Il paraît tout frais, ce jour et s'affirme d'emblée comme une des surprises de la rentrée. David Foenkinos, écrivain cher à notre blog, change en effet radicalement de registre, de poétique et nous offre un portrait, celui de Charlotte Salomon, peintre décédée tragiquement à Auschwitz, en 1943, dès son arrivée dans le camp.
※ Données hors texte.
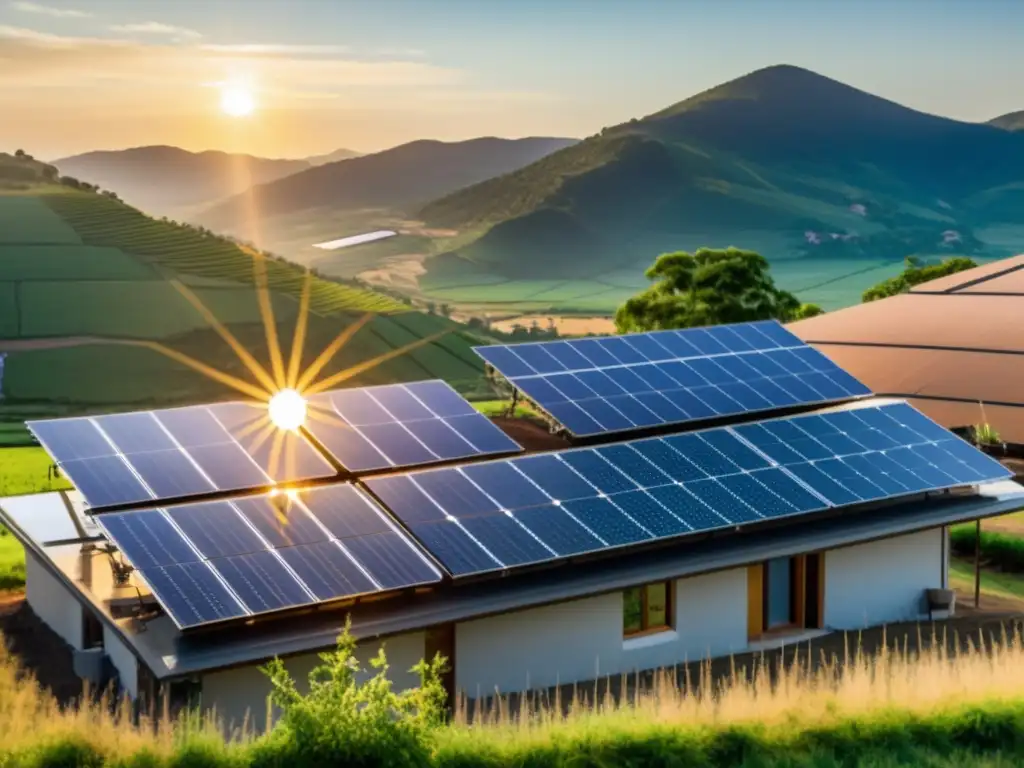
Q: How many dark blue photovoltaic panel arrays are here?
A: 5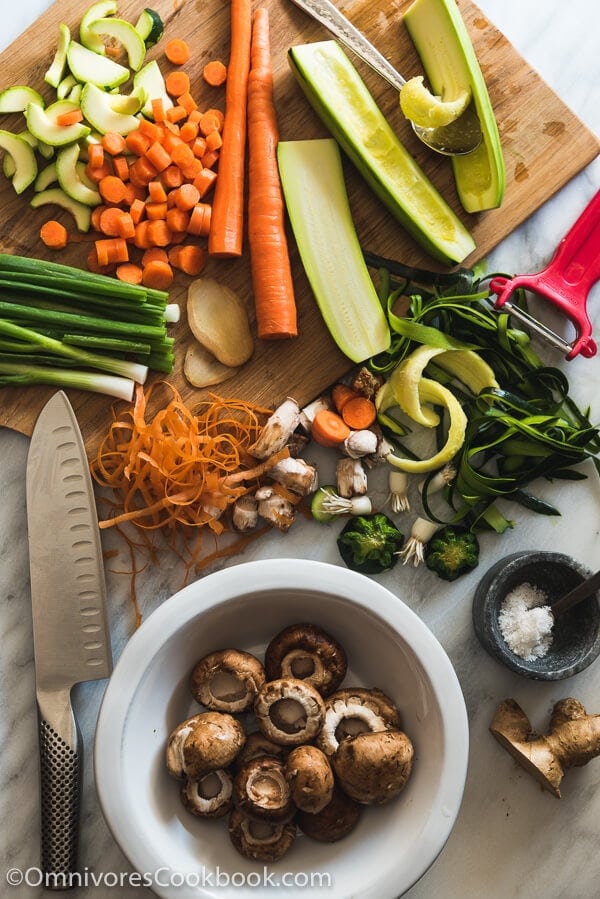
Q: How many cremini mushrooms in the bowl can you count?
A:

Elle avait 26 ans et elle était enceinte.
Lancée tels des coups de pinceaux, les phrases, courtes, essoufflées, épousent la courte vie de l'artiste, depuis la malédiction suicidaire qui pèse sur sa famille, jusqu'à celle d'être née juive, berlinoise, en une époque qui ne le lui pardonnera pas.
" Pendant des années, j'ai pris des notes
J'ai parcouru son oeuvre sans cesse
J'ai cité ou évoqué Charlotte dans plusieurs de mes romans
J'ai tenté d'écrire ce livre tant de fois.
Mais comment?
Devais-je être présent?
Devais-je romancer son histoire?
Quelle forme mon obsession devait-elle prendre?
Je commençais, j'essayais, puis j'abandonnais.
Je n'arrivais pas à écrire deux phrases de suite.
Je me sentais à l'arrêt à chaque point.
Impossible d'avancer.
C'était une sensation physique, une oppression.
J'éprouvais la nécessité d'aller à la ligne pour respirer."
Tout est dit. Percée sur le processus cathartique qui permet à Charlotte de sublimer son désespoir par la réalisation de centaines de gouaches réunies sous le titre générique de Leben? Oder Theater ? (La vie ou le Théâtre) le roman de David Foenkinos nous offre, à l'évidence, une voie d'accès sur sa propre vérité, sa quête existentielle.
Subtilement reconstitué, le présent de Charlotte - il ne mentionne à dessein que son prénom - devient don d'intimité.